A plaintiff invoking offensive collateral estoppel must prove that: “(1) there was a full and fair opportunity to litigate the identical issue in the prior action,” “(2) the issue was actually litigated in the prior action,” “(3) the issue was decided in a final judgment,” and “(4) the party against whom issue preclusion is asserted was a party or in privity with a party to the prior action.” See Syverson v. International Bus. Machines, 472 F.3d 1072, 1078 (9th Cir. 2007). Trial courts retain “broad discretion to determine when [offensive issue preclusion] should be applied.” Parklane Hosiery Co. v. Shore, 439 U.S. 322, 331 (1979).

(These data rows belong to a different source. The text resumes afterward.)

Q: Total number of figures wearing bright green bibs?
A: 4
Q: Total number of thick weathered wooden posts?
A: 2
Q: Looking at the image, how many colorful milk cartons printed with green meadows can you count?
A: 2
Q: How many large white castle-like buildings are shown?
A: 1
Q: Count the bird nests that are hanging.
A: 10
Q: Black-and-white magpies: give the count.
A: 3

A. “In” the United States and Fifth Amendment Rights
The government does not contest collateral estoppel as to two issues that were fully litigated and led to final judgment in the prior Al Otro Lado case. First, the government previously argued that the asylum and expedited-removal provisions didn't apply to plaintiffs because they were not yet “in” the United States. At summary judgment, the prior court rejected that view, holding that these statutes apply to “migrants who are ‘in the process of arriving,” even if they are still “physically outside the international boundary line.” Al Otro Lado, 2021 WL 3931890, at *10; see also Al Otro Lado v. Wolf, 952 F.3d 999, 1011 (9th Cir. 2020) (denying a stay pending appeal in that same case in part because “the district court's interpretation” of “in” “is likely correct”). Second, in the prior case, the government maintained that plaintiffs who were turned back from the border could not invoke the Fifth Amendment, because they were foreign citizens on foreign soil. The judge disagreed, ruling that “the Fifth Amendment applies” to CBP's refusal “to inspect and refer class members for asylum under statute.” Al Otro Lado, 2021 WL 3931890, at *20.

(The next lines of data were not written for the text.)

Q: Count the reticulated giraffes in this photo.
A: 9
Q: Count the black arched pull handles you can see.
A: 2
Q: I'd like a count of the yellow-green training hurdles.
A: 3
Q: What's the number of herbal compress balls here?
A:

There are several discretionary bases to decline offensive issue preclusion, but none seem to pertain here, nor does the defense press any of them. See Syverson, 472 F.3d at 1079 (listing discretionary considerations). Thus, the government is collaterally estopped from seeking a different result on these two questions in this suit. For that reason, the defense's motion to dismiss counts 2-4 is denied to the extent it relitigates these issues, and the motion to dismiss the Fifth Amendment due-process claim (count 5) is denied entirely. (See ECF 68-1, at 38-43.)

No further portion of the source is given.